- _WHAT YOU HAVE TO DO_
Could you output the whole listing exactly as it stands, minus any images?

▼▼▼

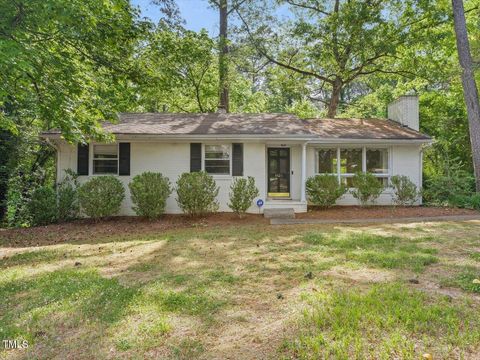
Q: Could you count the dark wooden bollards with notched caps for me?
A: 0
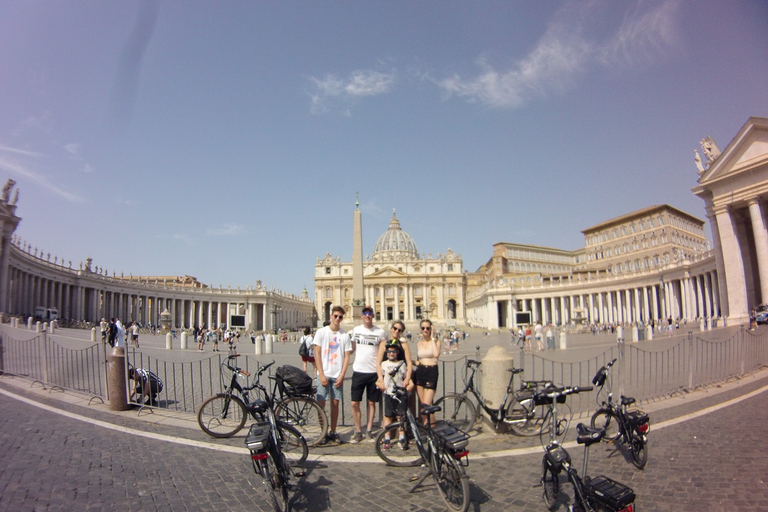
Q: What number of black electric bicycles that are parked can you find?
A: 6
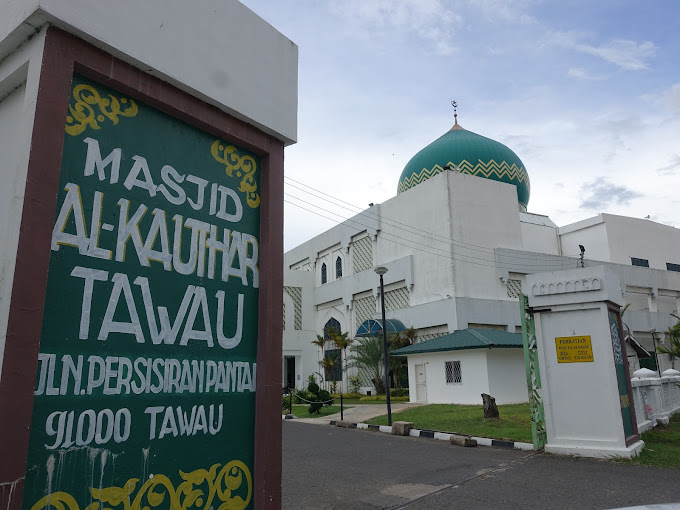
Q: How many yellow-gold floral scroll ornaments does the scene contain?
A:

▲▲▲

- _REPLY_
Q: Could you count the dark wooden bollards with notched caps for me?
A: 0
Q: What number of black electric bicycles that are parked can you find?
A: 6
Q: How many yellow-gold floral scroll ornaments does the scene contain?
A:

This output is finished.